**WHAT NEEDS TO BE DONE:**
From the line that includes "Q: Could you count the round" down to the final line of the data below, copy every line exactly and leave the rest out.
=== MATERIAL SUPPLIED ===
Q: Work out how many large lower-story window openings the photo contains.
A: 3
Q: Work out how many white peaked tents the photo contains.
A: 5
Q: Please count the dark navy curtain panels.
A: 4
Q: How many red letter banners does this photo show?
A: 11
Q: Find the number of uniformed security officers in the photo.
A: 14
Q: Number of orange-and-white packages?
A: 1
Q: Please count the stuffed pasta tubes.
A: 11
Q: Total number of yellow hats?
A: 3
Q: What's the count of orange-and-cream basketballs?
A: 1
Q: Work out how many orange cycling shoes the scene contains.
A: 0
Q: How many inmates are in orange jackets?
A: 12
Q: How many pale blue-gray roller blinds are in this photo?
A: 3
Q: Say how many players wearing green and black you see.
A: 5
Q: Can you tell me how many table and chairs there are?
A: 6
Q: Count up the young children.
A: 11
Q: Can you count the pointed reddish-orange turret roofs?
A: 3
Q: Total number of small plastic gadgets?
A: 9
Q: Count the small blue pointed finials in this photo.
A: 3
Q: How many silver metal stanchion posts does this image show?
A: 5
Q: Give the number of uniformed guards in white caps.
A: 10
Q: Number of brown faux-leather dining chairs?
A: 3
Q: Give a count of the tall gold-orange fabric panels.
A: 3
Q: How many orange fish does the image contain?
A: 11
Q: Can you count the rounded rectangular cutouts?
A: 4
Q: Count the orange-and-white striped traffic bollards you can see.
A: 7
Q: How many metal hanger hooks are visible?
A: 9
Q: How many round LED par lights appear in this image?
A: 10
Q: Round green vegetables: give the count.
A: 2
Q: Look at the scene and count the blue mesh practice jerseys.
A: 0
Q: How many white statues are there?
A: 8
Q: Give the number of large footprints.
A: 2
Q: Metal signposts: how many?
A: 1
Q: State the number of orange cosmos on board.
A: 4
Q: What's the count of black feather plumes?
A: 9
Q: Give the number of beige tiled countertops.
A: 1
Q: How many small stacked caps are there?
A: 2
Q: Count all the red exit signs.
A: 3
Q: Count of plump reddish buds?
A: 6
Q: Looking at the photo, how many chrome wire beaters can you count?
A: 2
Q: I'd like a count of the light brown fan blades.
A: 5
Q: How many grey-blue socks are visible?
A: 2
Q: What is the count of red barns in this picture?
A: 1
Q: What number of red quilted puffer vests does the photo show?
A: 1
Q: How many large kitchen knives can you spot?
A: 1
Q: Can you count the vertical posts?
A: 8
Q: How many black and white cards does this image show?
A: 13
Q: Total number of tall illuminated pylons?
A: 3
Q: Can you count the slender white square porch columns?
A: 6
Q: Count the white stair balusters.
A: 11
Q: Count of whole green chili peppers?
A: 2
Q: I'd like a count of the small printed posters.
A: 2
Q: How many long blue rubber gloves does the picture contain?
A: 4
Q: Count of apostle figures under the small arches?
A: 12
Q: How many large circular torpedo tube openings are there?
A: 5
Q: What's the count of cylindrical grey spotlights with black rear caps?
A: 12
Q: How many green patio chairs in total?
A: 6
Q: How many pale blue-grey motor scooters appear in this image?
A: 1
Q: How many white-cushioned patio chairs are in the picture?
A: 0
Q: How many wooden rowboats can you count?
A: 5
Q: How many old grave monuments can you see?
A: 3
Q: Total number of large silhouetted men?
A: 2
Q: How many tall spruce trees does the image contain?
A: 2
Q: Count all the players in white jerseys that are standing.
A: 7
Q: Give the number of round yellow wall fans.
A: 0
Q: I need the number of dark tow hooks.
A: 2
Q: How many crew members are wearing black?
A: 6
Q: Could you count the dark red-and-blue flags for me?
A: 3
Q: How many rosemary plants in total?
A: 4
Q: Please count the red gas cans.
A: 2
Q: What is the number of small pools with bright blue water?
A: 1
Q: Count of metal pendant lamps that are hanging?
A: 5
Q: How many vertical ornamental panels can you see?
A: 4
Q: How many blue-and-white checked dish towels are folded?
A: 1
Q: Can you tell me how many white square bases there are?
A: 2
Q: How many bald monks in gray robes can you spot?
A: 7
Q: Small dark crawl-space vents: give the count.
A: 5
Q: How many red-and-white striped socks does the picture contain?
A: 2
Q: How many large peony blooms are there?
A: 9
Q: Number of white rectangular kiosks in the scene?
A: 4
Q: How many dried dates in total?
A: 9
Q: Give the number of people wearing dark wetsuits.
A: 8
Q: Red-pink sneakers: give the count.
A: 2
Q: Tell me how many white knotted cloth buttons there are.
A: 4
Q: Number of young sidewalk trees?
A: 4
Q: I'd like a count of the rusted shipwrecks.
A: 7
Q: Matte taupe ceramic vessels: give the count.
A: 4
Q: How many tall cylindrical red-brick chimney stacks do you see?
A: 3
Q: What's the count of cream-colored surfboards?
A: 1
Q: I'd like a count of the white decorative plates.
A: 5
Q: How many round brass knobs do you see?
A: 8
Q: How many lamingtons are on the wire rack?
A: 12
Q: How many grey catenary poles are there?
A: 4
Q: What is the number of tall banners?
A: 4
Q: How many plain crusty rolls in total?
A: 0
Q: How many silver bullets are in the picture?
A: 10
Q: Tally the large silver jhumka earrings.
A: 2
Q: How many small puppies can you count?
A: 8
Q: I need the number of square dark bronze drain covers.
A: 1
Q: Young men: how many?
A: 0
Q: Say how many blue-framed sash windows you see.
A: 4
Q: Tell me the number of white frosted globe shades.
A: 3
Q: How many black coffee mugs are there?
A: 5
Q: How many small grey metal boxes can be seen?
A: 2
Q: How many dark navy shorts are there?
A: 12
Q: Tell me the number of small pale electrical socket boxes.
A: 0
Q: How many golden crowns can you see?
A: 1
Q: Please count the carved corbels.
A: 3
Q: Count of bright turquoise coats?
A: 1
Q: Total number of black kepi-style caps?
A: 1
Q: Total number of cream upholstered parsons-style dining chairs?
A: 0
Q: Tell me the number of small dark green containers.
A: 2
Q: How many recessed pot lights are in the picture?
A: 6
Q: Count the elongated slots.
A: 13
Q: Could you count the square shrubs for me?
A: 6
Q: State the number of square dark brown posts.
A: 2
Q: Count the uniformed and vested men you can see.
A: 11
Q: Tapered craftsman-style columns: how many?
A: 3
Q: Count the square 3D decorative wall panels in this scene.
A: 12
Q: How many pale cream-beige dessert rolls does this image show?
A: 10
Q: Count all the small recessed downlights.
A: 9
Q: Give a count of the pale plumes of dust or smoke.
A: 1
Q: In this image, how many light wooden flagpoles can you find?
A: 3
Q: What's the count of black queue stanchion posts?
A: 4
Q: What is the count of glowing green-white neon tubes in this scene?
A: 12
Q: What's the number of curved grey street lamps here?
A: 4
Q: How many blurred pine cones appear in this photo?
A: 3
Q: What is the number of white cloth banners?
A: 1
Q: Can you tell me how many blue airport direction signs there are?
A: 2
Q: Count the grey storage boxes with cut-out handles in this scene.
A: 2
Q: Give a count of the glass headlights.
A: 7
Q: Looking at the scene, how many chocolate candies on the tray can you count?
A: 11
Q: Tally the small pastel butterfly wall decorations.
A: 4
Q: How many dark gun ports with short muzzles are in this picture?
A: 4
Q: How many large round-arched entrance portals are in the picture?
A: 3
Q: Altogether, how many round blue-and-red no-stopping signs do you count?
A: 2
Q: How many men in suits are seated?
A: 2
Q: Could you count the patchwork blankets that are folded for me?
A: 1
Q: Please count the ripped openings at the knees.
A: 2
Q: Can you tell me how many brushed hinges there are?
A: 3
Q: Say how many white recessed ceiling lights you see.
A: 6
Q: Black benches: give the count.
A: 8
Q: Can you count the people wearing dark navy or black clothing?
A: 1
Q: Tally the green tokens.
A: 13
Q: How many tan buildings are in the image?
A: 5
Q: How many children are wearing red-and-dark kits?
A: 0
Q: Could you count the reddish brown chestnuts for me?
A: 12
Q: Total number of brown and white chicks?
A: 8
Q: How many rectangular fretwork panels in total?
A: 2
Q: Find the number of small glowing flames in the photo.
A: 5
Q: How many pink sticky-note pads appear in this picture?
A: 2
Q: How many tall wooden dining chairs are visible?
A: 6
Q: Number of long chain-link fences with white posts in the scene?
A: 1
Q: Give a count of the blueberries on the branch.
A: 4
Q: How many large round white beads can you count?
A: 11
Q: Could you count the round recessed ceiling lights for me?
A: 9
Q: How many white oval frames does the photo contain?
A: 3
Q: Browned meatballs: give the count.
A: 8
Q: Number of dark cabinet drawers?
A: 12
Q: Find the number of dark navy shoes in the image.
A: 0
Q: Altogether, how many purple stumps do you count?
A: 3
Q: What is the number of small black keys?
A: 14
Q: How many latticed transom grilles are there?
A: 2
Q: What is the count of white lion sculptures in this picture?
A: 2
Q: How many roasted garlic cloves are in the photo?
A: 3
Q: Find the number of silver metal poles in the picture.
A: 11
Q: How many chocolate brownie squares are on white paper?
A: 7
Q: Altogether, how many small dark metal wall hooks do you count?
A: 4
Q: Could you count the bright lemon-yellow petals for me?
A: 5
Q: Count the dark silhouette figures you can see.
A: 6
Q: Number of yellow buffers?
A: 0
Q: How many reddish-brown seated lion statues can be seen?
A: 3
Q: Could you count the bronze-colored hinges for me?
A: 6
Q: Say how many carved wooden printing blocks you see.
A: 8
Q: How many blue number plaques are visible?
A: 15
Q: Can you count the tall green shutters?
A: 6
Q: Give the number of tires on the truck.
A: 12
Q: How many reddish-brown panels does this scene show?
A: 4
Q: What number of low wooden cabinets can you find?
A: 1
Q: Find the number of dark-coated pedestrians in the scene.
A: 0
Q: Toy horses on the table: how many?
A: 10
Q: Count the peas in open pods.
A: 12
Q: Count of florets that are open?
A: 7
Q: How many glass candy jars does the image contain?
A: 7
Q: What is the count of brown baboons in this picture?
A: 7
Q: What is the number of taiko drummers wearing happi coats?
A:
===
**SOLUTION:**
Q: Could you count the round recessed ceiling lights for me?
A: 9
Q: How many white oval frames does the photo contain?
A: 3
Q: Browned meatballs: give the count.
A: 8
Q: Number of dark cabinet drawers?
A: 12
Q: Find the number of dark navy shoes in the image.
A: 0
Q: Altogether, how many purple stumps do you count?
A: 3
Q: What is the number of small black keys?
A: 14
Q: How many latticed transom grilles are there?
A: 2
Q: What is the count of white lion sculptures in this picture?
A: 2
Q: How many roasted garlic cloves are in the photo?
A: 3
Q: Find the number of silver metal poles in the picture.
A: 11
Q: How many chocolate brownie squares are on white paper?
A: 7
Q: Altogether, how many small dark metal wall hooks do you count?
A: 4
Q: Could you count the bright lemon-yellow petals for me?
A: 5
Q: Count the dark silhouette figures you can see.
A: 6
Q: Number of yellow buffers?
A: 0
Q: How many reddish-brown seated lion statues can be seen?
A: 3
Q: Could you count the bronze-colored hinges for me?
A: 6
Q: Say how many carved wooden printing blocks you see.
A: 8
Q: How many blue number plaques are visible?
A: 15
Q: Can you count the tall green shutters?
A: 6
Q: Give the number of tires on the truck.
A: 12
Q: How many reddish-brown panels does this scene show?
A: 4
Q: What number of low wooden cabinets can you find?
A: 1
Q: Find the number of dark-coated pedestrians in the scene.
A: 0
Q: Toy horses on the table: how many?
A: 10
Q: Count the peas in open pods.
A: 12
Q: Count of florets that are open?
A: 7
Q: How many glass candy jars does the image contain?
A: 7
Q: What is the count of brown baboons in this picture?
A: 7
Q: What is the number of taiko drummers wearing happi coats?
A:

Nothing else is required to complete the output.